Policy blunders are unforced errors. UK governments are prone to unnecessary failure because they operate in a system that, compared with other mature democracies, lacks the institutions and the culture to mitigate it. The formal checks and balances that scrutinise and restrain executive power in the majority of democratic states are absent or feeble in the UK. The first-past-the-post electoral system usually produces a single-party majority government. Government ministers make policy decisions confident that in normal times these will not be effectively scrutinised, materially revised or defeated in parliament, nor struck down by the courts, impeded by a coalition partner or – at least in England – limited by the independent powers of a regional government. The only significant check comes from the minister’s own backbenchers, driven by the elemental fear of electoral defeat.

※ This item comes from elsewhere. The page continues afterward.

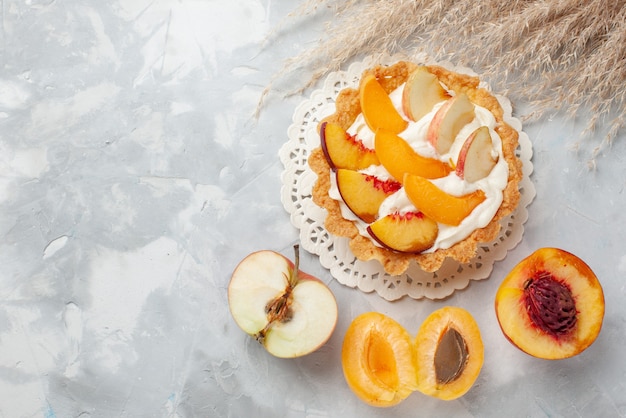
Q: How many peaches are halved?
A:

Ministers exercise all but untrammelled executive power and are rarely held to account. The rapid turnover of ministers and senior officials, which has accelerated in the volatile years since Brexit, spares them: they have moved on by the time their blunders fully materialise. Since 2010 only three ministers have resigned because of a conspicuous policy failure – Cameron, Kwarteng and Truss – and only one, Raab when foreign secretary, has been demoted. The overwhelming majority of sackings outside cabinet reshuffles follow personal scandal, not policy failure.

The exceptionally strong form of government empowered by the UK’s constitutional arrangements could be the foundation for effective policy. The governments of most democracies abroad do not have the same advantages. Ministers with some experience of planning and overseeing change – and with a pragmatic regard for evidence, feedback and the interplay of organised interests – have the powers at their disposal for successful reform. But in the hands of the wrong ministers, those same powers enable disasters.

The original edition of Blunders identified features of the country’s governing class that encouraged their mistakes. One is the enlistment of senior ministers from only 300 or so MPs, themselves selected by a small number of local party members who were not necessarily looking for ministerial ability. This is an exceptionally limited recruitment pool by international standards. Ministers are typically appointed with an eye to the management of party factions and personal rivalries, rather than their suitability for their department by way of experience or knowledge. The pool was narrowed even further after 2016 by May and Johnson’s need to appoint Brexiteers from their riven party, irrespective of capability.

A second feature is the place of intellectual prejudice, as distinct from open-minded pragmatism, in ministerial decision-making. The most noticeable change since 2010 has been the part played by ideological dogmatism. It reflects the steady transformation of the Conservative Party from one that sets store on the practice of government to one that sets store on ideas for it. The pointless Lansley reforms, the outsourcing fiascos, the abortive privatisation of the probation service, the profligate Test and Trace programme, and Kwarteng’s mini-Budget were all the product of unquestioning faith in the market, a prejudice against the public sector, and the dismissal of professional warnings and awkward evidence. The mishandling of the Brexit trade agreement was the inevitable result of a hard Brexit mutating from one of a range of options in 2016 to an article of faith by 2019.

A third is the deficit of non-partisan policy deliberation in the UK system. But deliberative institutions such as pre-legislative scrutiny committees and formal public consultations are absent from the UK system, as is a deliberative culture in the adversarial and partisan environment of Westminster. The doctors’ Hippocratic oath – “First, do no harm” – would serve equally well as the overriding principle of government. But unaccountable concentrations of executive power, ideological dogmatism, a limited ministerial talent pool and the absence of meaningful policy deliberation all work against it. So long as they remain distinctive features of the system, British governments will continue to be prone to blunders.